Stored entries

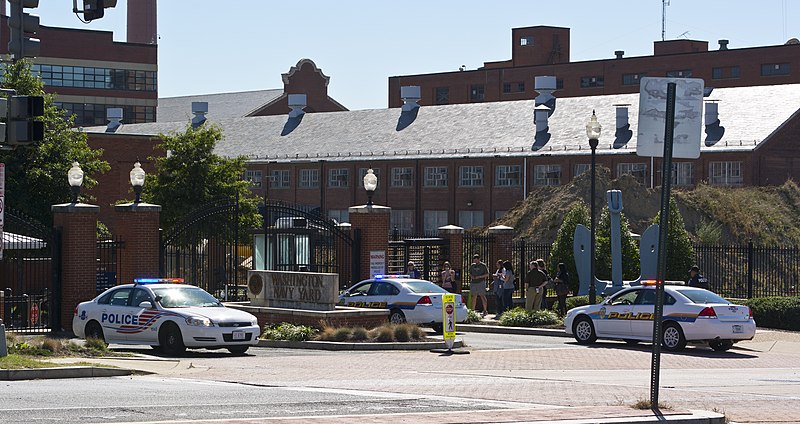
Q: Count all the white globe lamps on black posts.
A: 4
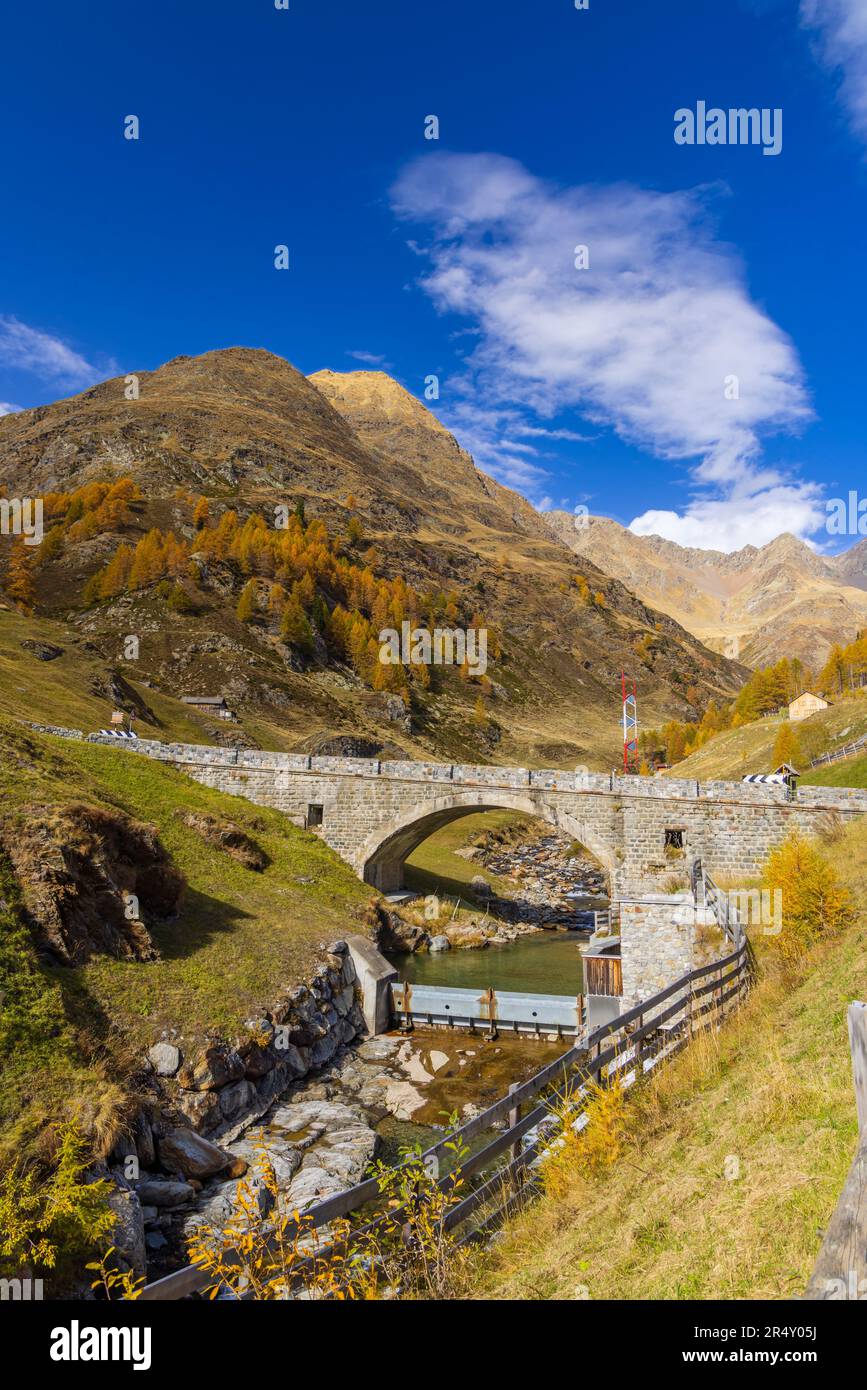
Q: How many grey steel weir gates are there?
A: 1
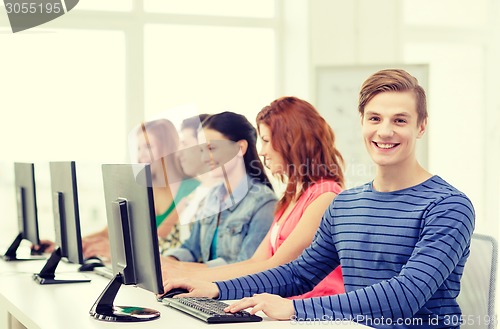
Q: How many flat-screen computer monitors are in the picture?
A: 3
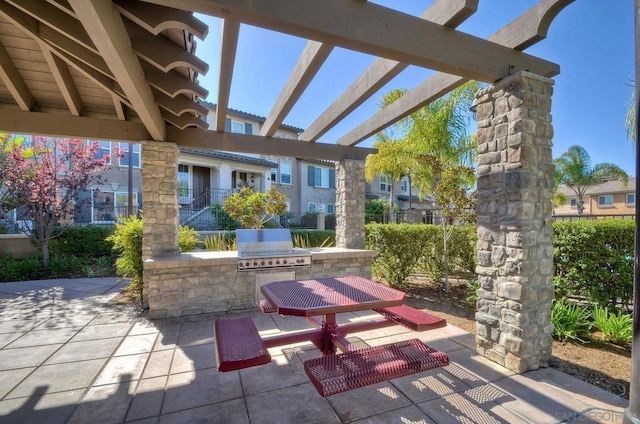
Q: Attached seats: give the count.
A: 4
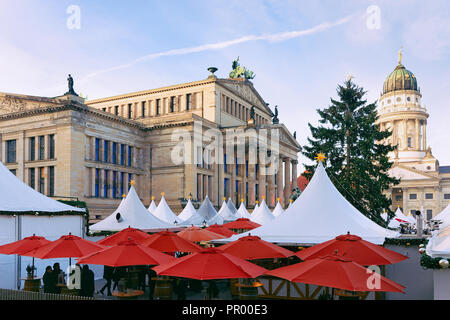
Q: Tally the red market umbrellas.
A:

__EXERCISE GOAL__:
Reproduce every record word for word. The copy must contain no pictures.

__OUTPUT BELOW__:
Q: Count all the white globe lamps on black posts.
A: 4
Q: How many grey steel weir gates are there?
A: 1
Q: How many flat-screen computer monitors are in the picture?
A: 3
Q: Attached seats: give the count.
A: 4
Q: Tally the red market umbrellas.
A:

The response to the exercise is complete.